- [Data excerpts]:
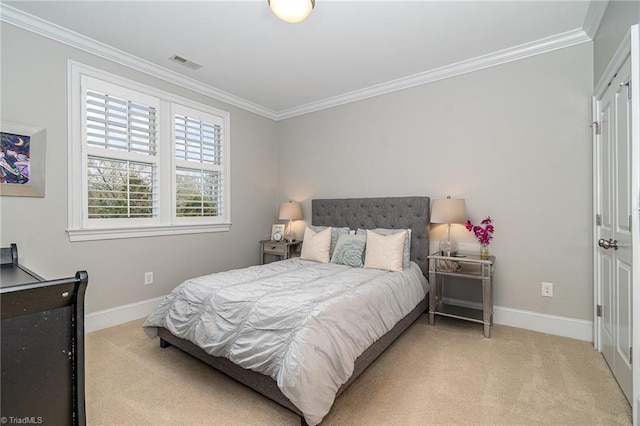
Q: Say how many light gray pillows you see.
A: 2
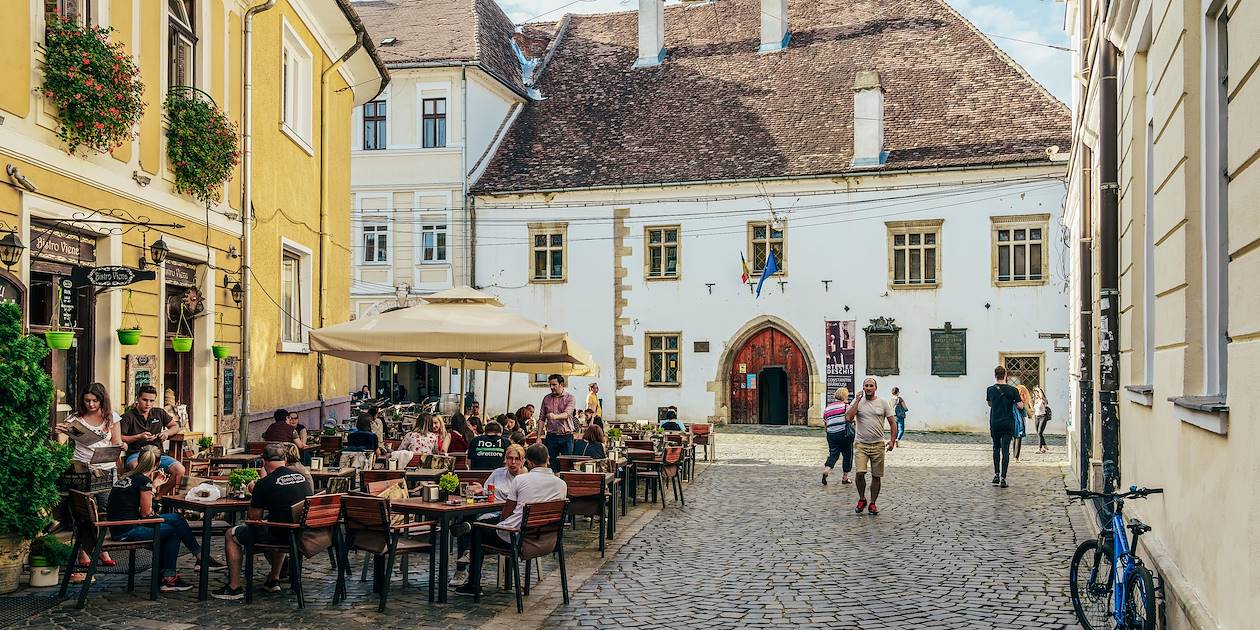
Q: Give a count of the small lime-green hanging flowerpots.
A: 4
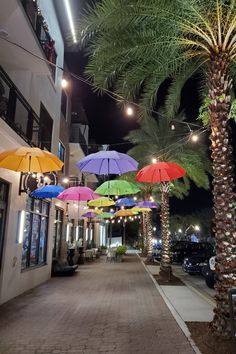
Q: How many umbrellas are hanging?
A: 14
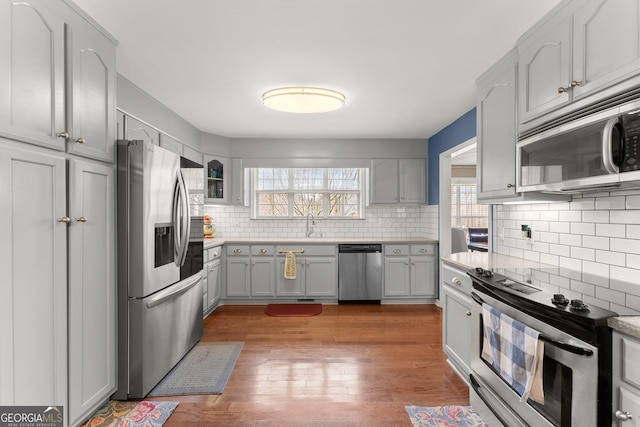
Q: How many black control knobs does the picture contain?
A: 4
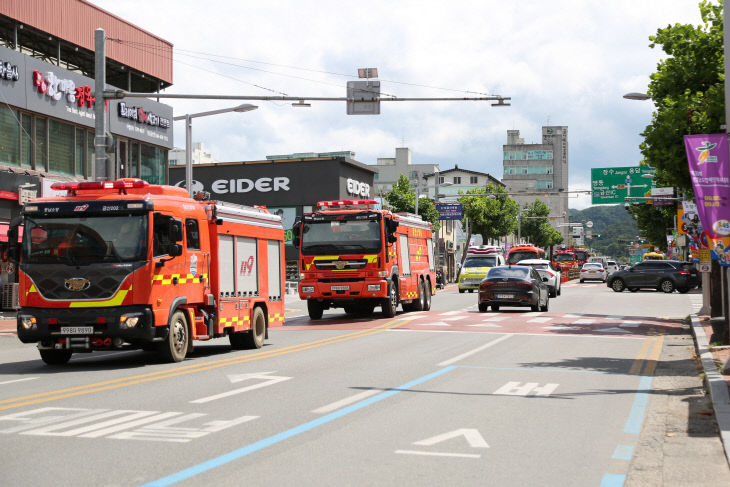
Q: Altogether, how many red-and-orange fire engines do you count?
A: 5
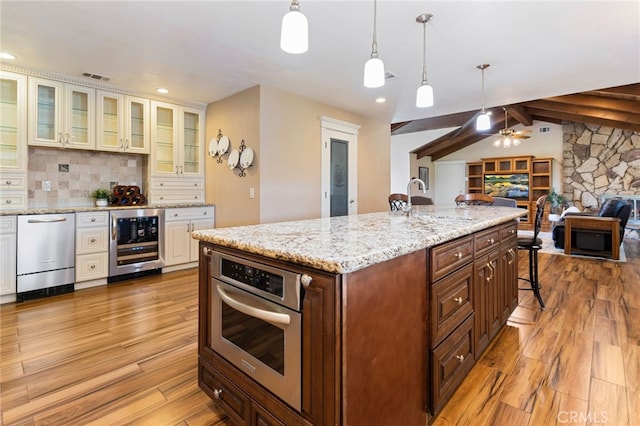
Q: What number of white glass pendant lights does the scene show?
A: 4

- [How to complete this task]:
Would you return the records exactly, keeping out every picture?

- [Answer section]:
Q: Say how many light gray pillows you see.
A: 2
Q: Give a count of the small lime-green hanging flowerpots.
A: 4
Q: How many umbrellas are hanging?
A: 14
Q: How many black control knobs does the picture contain?
A: 4
Q: Altogether, how many red-and-orange fire engines do you count?
A: 5
Q: What number of white glass pendant lights does the scene show?
A: 4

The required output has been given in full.